[Data excerpts]

· · · · · · ·

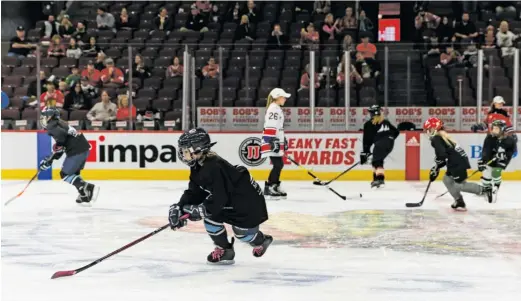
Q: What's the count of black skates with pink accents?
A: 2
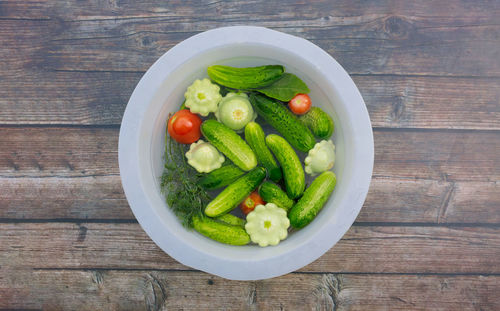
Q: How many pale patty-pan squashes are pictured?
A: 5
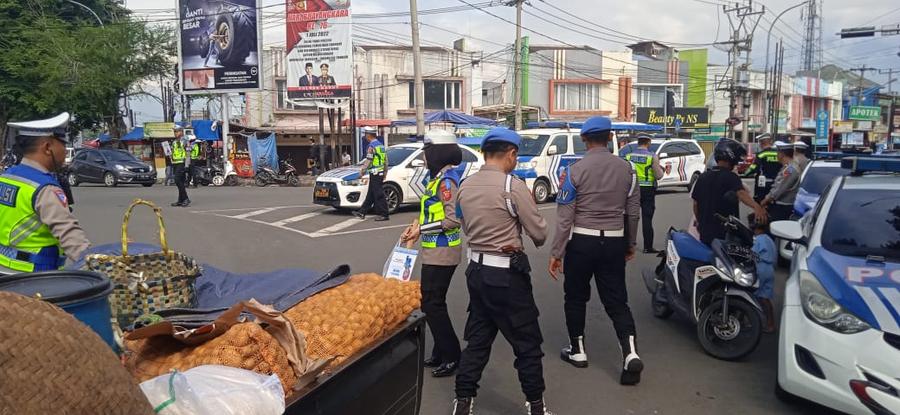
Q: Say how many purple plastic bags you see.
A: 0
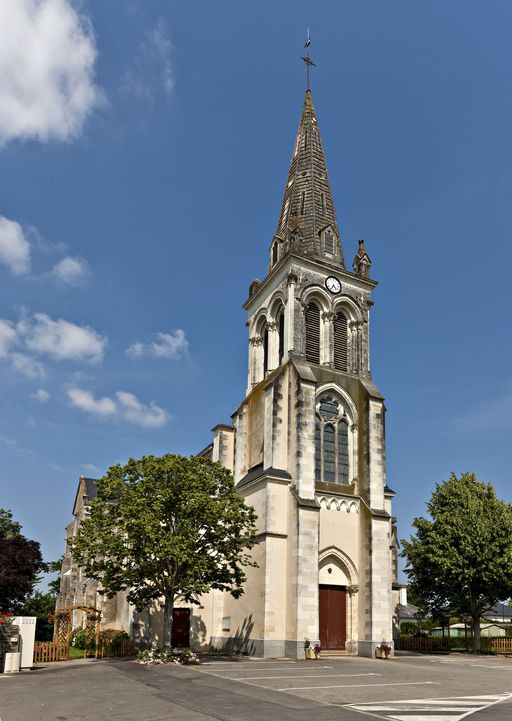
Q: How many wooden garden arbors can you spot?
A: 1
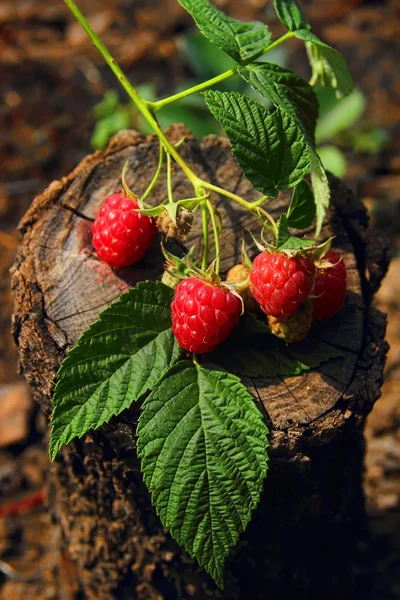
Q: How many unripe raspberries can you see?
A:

· · · · · · ·

With the pictures left out, copy exactly the lines from the one containing "Q: Say how many purple plastic bags you see." through the last line of the data.

■ ANSWER AREA:
Q: Say how many purple plastic bags you see.
A: 0
Q: How many wooden garden arbors can you spot?
A: 1
Q: How many unripe raspberries can you see?
A:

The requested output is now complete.